São Paulo – O diretor da área de bens de consumo do Departamento de Saúde Pública de Dubai, Anas Abdul Rahim Al Khalifa, vê boas oportunidades de negócios entre o Brasil e os Emirados Árabes Unidos no ramo de cosméticos. Ele está em São Paulo esta semana para falar sobre regulamentação e procedimentos para liberação da venda de produtos do gênero em seu país.

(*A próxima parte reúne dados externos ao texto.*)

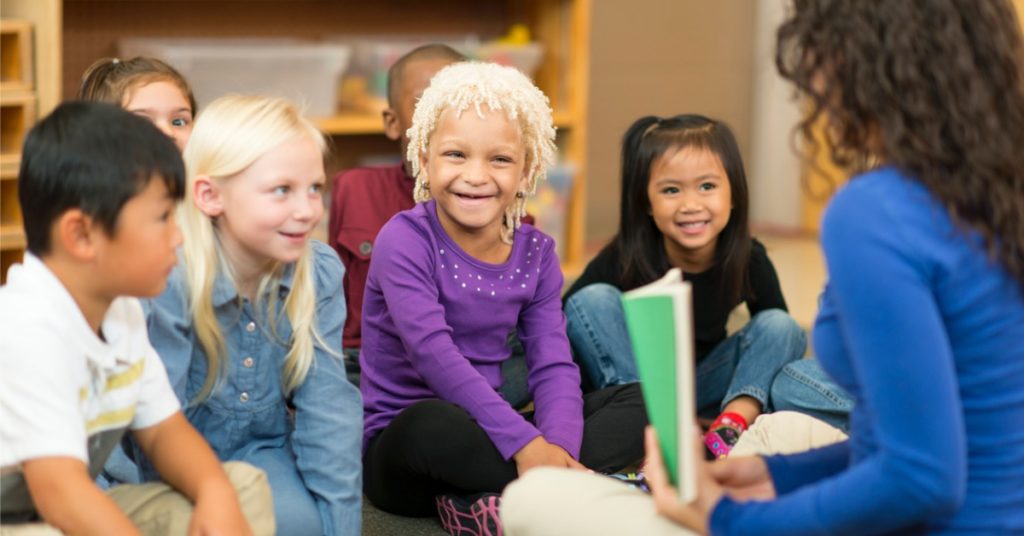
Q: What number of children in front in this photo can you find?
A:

Na quinta-feira (22), Khalifa participou de uma reunião com empresas do setor, organizada pela Associação Brasileira da Indústria de Higiene Pessoal, Perfumaria e Cosméticos (Abihpec), e nesta sexta-feira (23) ele visitou a Câmara de Comércio Árabe Brasileira, onde se encontrou com o CEO da entidade, Michel Alaby.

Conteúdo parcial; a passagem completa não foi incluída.